Expensive allocations of a `std::vector<unsigned int>` in `CellularAutomaton::createAndConnectCells`
This report seems to hint that CellularAutomaton::createAndConnectCells is responsible for heavy allocations triggered by the resize of a std::vector<unsigned int>. I cannot really pinpoint where this happens, but it would be nice to get rid of this 0.2%.
Regarding the same method, perhaps using a std::bitset might be preferrable to the std::vector<bool>.
A new Issue was created by @dpiparo Danilo Piparo.

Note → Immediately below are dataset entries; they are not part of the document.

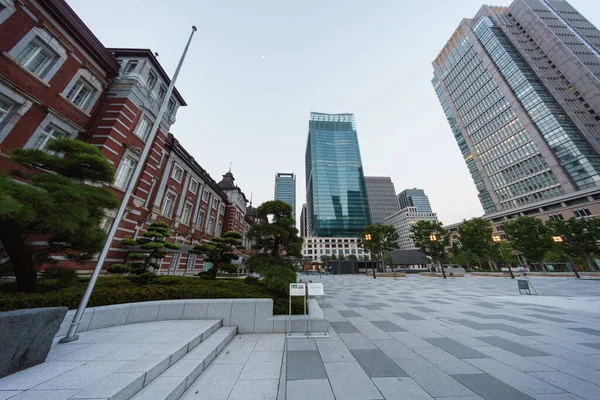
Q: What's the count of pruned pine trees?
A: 4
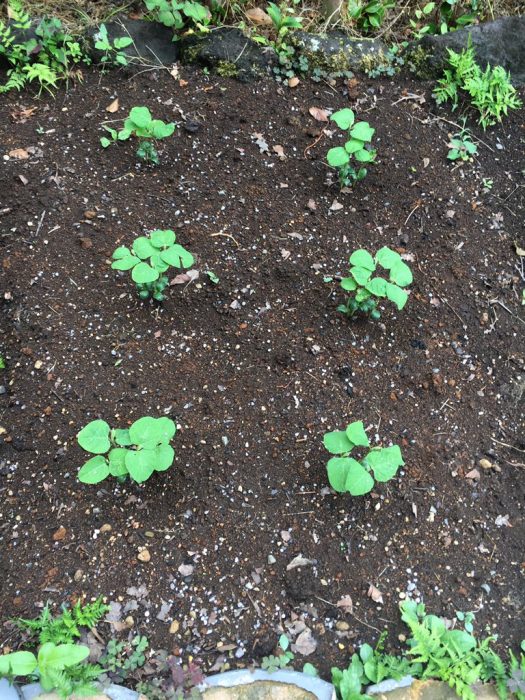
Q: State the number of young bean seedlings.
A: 6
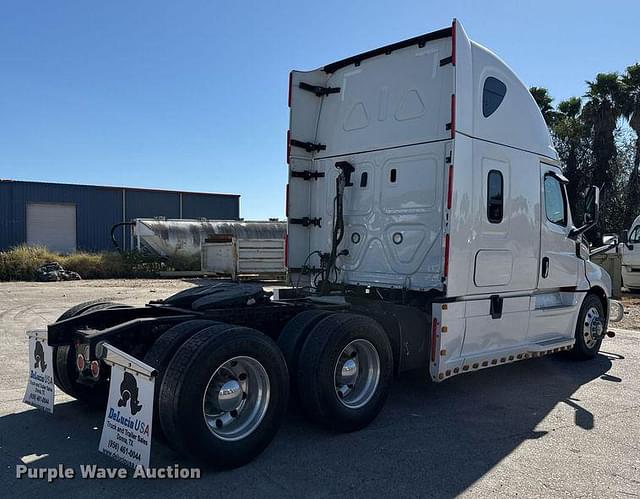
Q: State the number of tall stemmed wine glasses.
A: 0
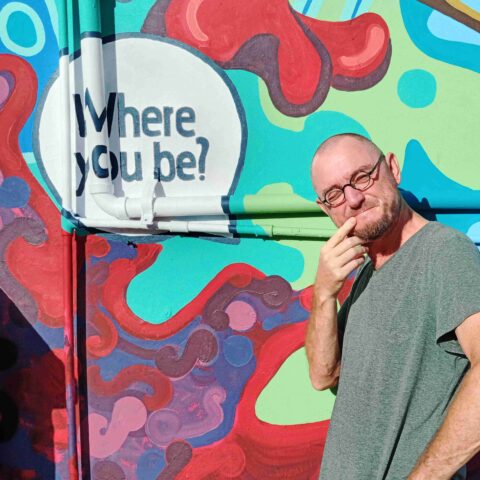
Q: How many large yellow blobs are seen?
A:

@Dr15Jones, @perrotta, @dpiparo, @makortel, @smuzaffar, @qliphy can you please review it and eventually sign/assign? Thanks.

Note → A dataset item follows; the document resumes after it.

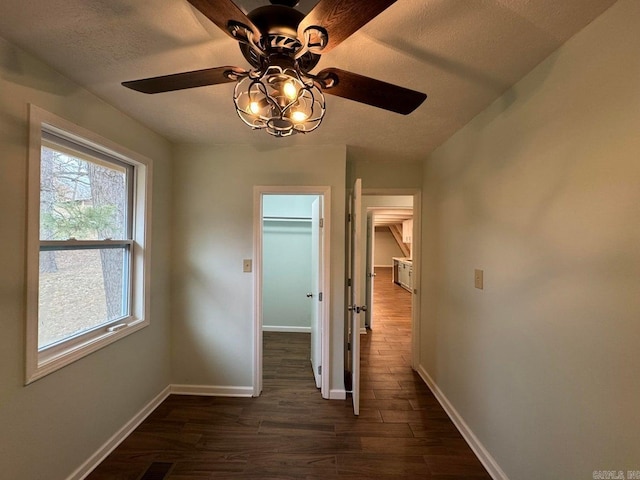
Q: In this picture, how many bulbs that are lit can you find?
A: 3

cms-bot commands are listed here
assign reconstruction
FYI @cms-sw/tracking-pog-l2
New categories assigned: reconstruction
@jpata,@slava77,@clacaputo you have been requested to review this Pull request/Issue and eventually sign? Thanks
type performance-improvements
type tracking
(I started looking into this - just to prevent potential overlap)
This is old CPU code. It should be replaced by the new GPU implementation
@AdrianoDee maybe do you know how to tackle this?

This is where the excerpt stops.